De slaper, de waker en de werker

woensdag 4 april 2018

Over het algemeen is het wel duidelijk wanneer we werken en wanneer niet. Dat is belangrijk, want het verrichten van arbeid is één van de elementen van een arbeidsovereenkomst, naast gezag en - gelukkig - loon. Want: geen arbeid, geen loon. Toch roept ook het onderdeel arbeid (weliswaar minder dan het element wel/geen gezag) een enkele keer vragen op.

De Hoge Raad heeft al eens uitgemaakt dat slapen ook werken is. Heerlijk. Toen ging het om een slaapdienst waarbij de slaper wél moest ingrijpen bij ongeregeldheden. Maar hoe zit het eigenlijk met bereikbaarheidsdiensten, wachtdiensten, pieperdiensten of hoe al die taken in de journalistieke sector ook mogen heten. Is dat werk, en zo ja wanneer dan precies? Recent deed het Europees Hof van Justitie een belangwekkende uitspraak, in een Belgische zaak. De Belgische Rudy is een brandweerman die een vergoeding vorderde voor de door hem vervulde thuiswachtdiensten. Spuitgast Rudy moest bereikbaar blijven en binnen acht minuten op de door zijn werkgever aangewezen plaats aanwezig kunnen zijn. Is een dergelijke bereikbaarheid nu arbeidstijd (dus betaald) of rusttijd (zeg maar gratis). Het Europese Hof vindt een dergelijke bereikbaarheidsdienst echte werktijd, want niet alleen moest Rudy bereikbaar zijn, maar ook moest hij binnen acht minuten aan oproepen gevolg geven en fysiek op de aangewezen plek aanwezig zijn.  Anders is het volgens het Hof als de werknemer tijdens de wachttijd wel bereikbaar moet zijn, maar niet hoeft op te draven. In dat geval kan hij, aldus het Hof,  zijn tijd vrijer besteden en zich met zijn eigen zaken bezig houden en dat is dan rusttijd.

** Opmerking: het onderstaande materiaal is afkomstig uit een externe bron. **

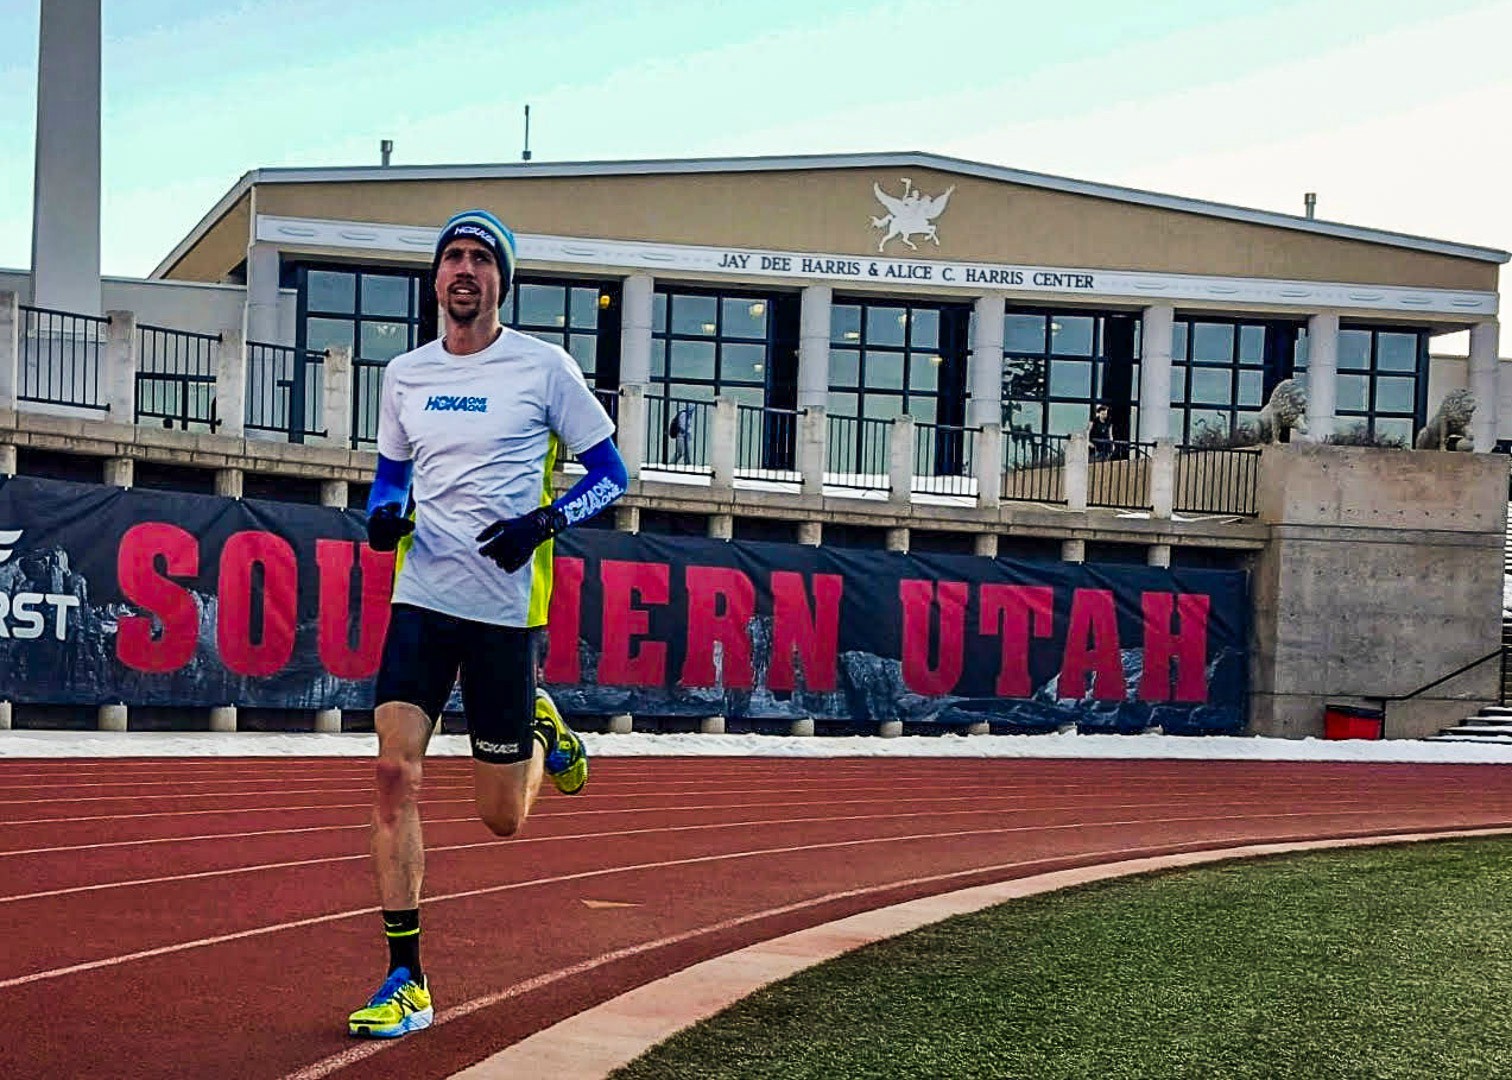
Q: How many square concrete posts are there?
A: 11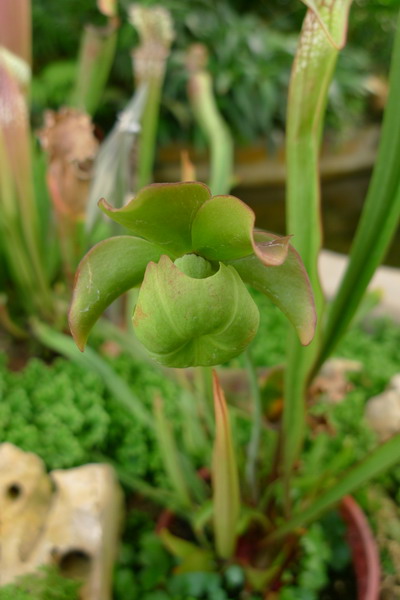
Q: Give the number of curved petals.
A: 4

De sector omroep heeft een wat wonderlijke definitie en zegt dat: “Een bereikbaarheidsdienst niet gerekend wordt als arbeidstijd en uitsluitend wordt gehonoreerd in geld”. Extra geld dus, ook zonder daadwerkelijke oproep. Als de bereikbaarheidsdienst uitmondt in een oproep dan komt daar nog een extra vergoeding bovenop. Best netjes dus. In de dagbladsector is het niet zo riant. Daar geldt een compensatieregeling voor arbeid op onaangename en/of onregelmatige arbeidstijden (inconveniëntieregeling). In die sector levert een (bijna)dagelijkse wacht,- of pieperdienst een score op van 15 inconveniëntiepunten. En een score van boven de 21 punten begint pas te tellen. Dan krijg je drie vrije dagen per jaar. Het is de vraag of deze regeling de toets van het Europese Hof kan doorstaan. Als de wacht- of pieperdienst inhoudt dat je ook als razende reporter naar de brand moet, dan zeker niet. Dan is het namelijk gewoon werk dat betaald moet worden. Mag je tijdens de pieperdienst thuisblijven dan lijkt de dagbladregeling de toets van het Hof wel te kunnen doorstaan. Misschien toch wel een aandachtspuntje voor de cao-onderhandelaars.